The broker said the growth of the ‘3 year rule’ policy for care or death from providers has been a significant innovation. This means that for couples sharing a property if one of them dies the other can repay the loan penalty free – if they wanted to downsize or simply move somewhere else.
Dave Harris, chief executive at more 2 life, said: “Today’s record-breaking figures from Key once again demonstrate the consumer appetite for equity release.
“Almost hitting the £4bn mark is a huge achievement for the market and one that was inconceivable just a few years ago.

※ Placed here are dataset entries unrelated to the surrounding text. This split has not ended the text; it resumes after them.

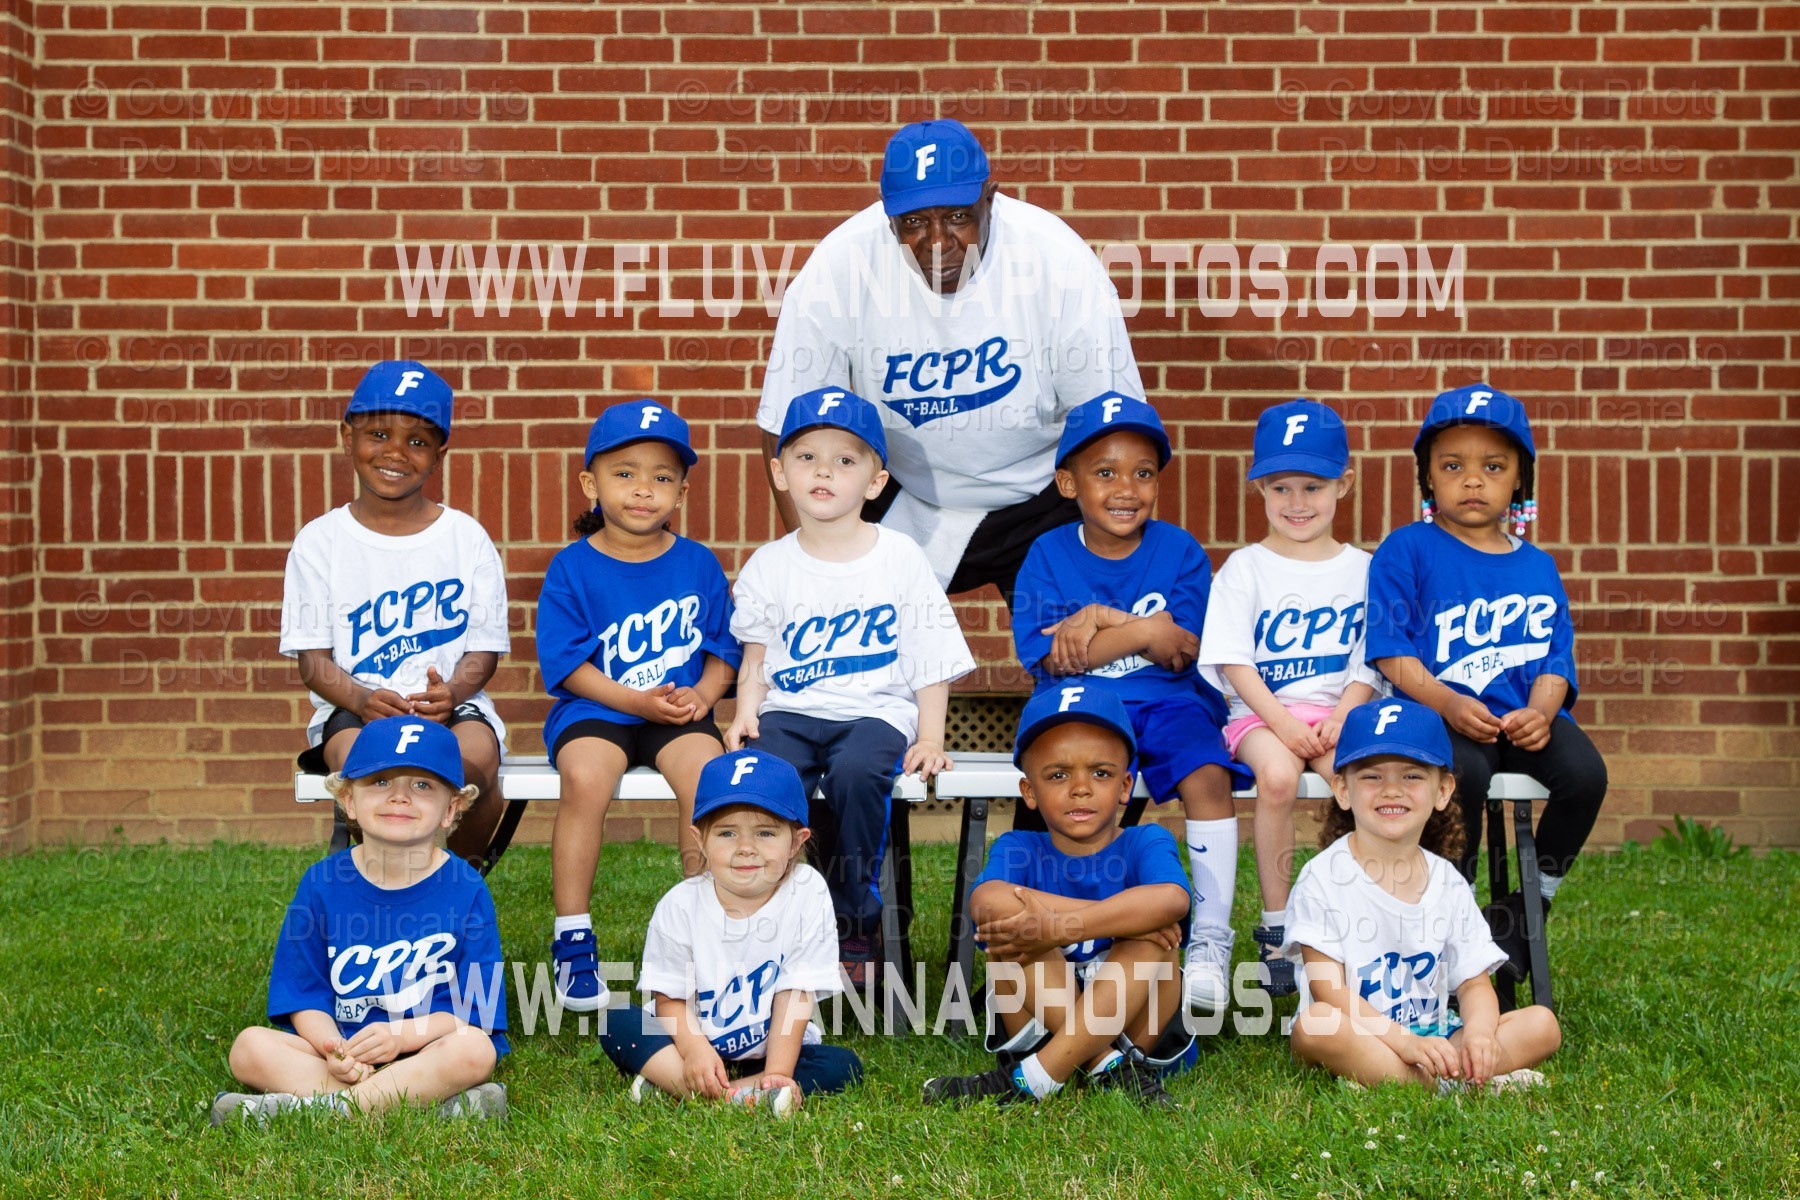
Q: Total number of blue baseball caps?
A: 11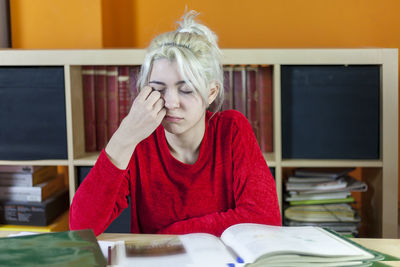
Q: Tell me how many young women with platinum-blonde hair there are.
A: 1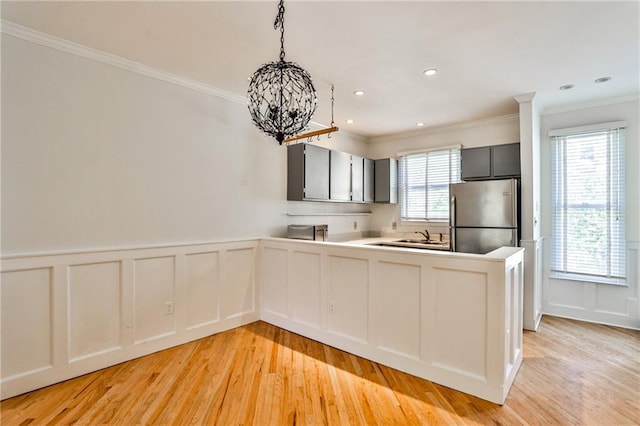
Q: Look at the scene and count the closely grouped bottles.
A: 0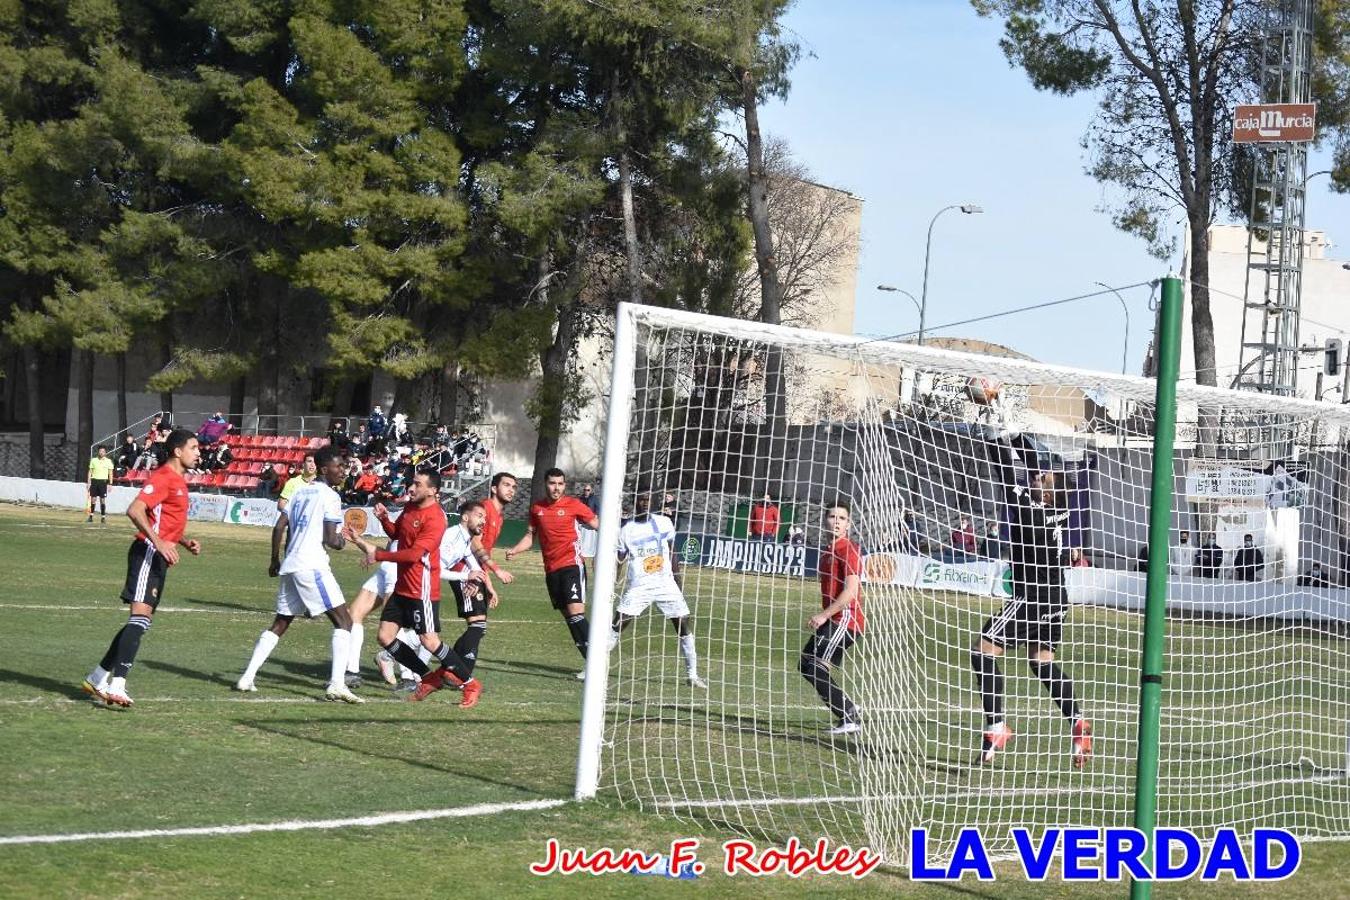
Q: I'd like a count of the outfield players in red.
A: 5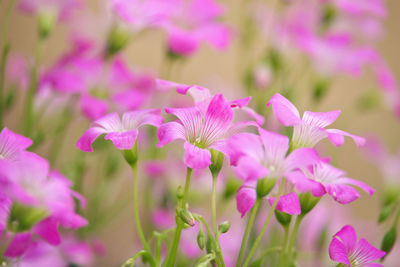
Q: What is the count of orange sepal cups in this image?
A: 0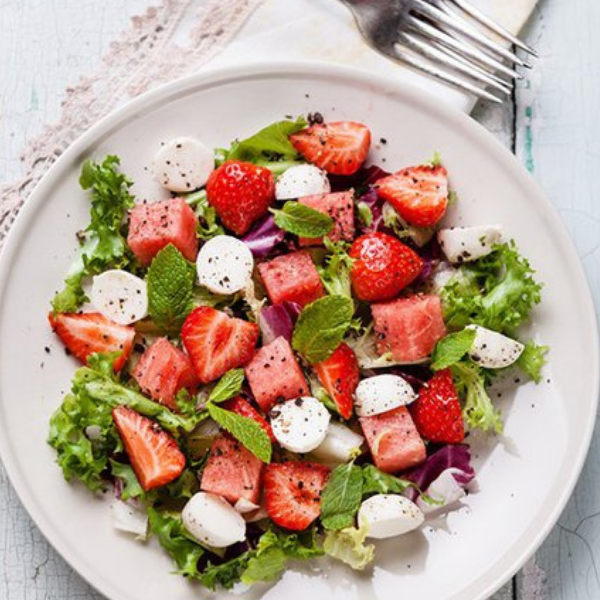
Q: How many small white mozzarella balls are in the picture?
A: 10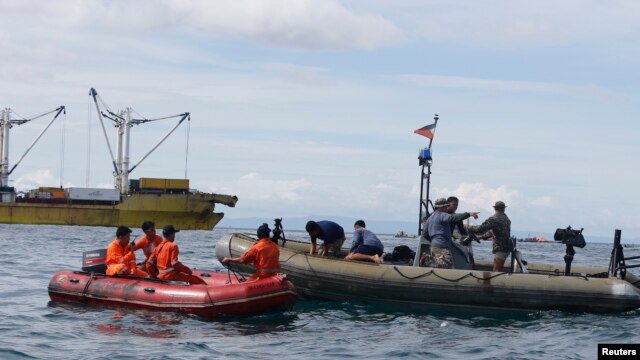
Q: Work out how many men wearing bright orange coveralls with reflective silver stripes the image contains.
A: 4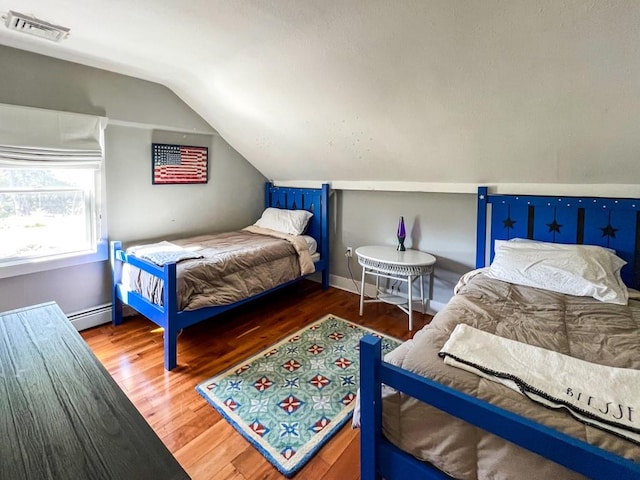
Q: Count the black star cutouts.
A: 3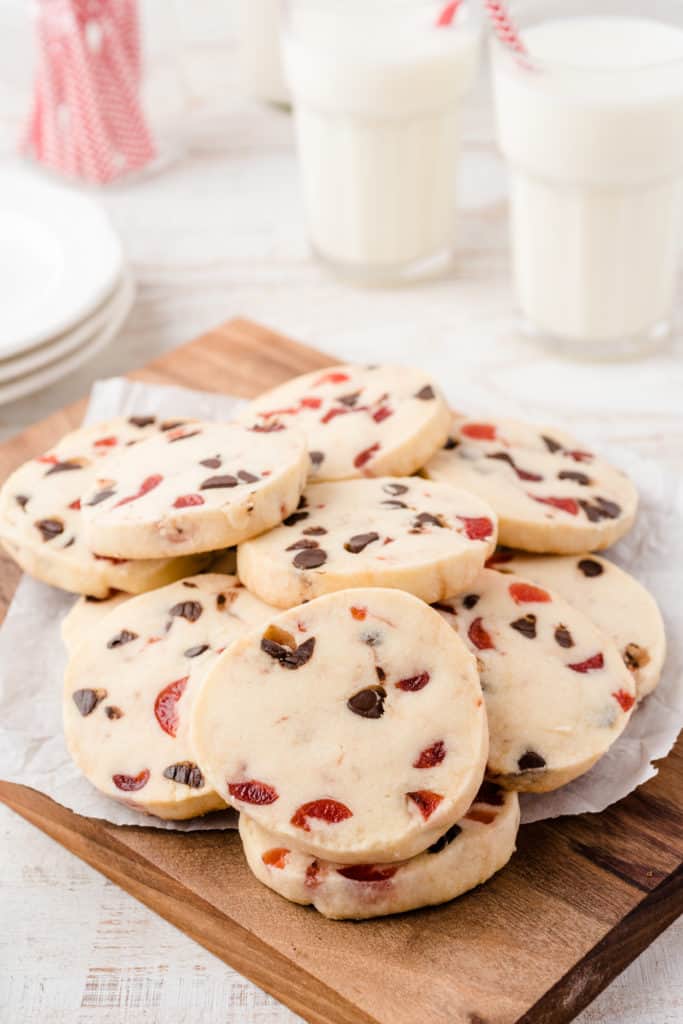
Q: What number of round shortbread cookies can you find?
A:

“Equity release is a highly flexible and versatile retirement planning tool being used by an increasing number of specialist advisers. We see people not only helping their families but also making their retirement finances more secure, and while the repayment of debt (31%) remains a priority, increasingly customers are passing their wealth onto their relatives (27%).
“This intergenerational wealth transfer is becoming an important underlying factor driving growth in the later life market – and a vital helping hand for the younger generation.
“As the equity release market looks to build upon last year’s fantastic results, innovation and funding will be key in ensuring we are able to sustain this type and rate of growth.”
And David Burrowes, chairman of the Equity Release Council, added: “The modern-day equity release market is serving a vital social purpose, by helping thousands of older homeowners and their families to use property wealth to support their financial goals.
“Consistent growth in recent years has been driven by increased product flexibilities and innovation to meet a variety of consumer needs. Intergenerational support remains a key usage, which highlights the important role that equity release now plays in the later life landscape on both an individual, family and societal level.
“Today’s market is built on a combination of increasing choice and robust consumer safeguards.
“Looking ahead, it is important that this is maintained as the range of later life products continues to grow. It is vital we encourage customers to consider all available options in terms of their wealth and assets to get the best outcomes from a rounded approach to retirement planning.”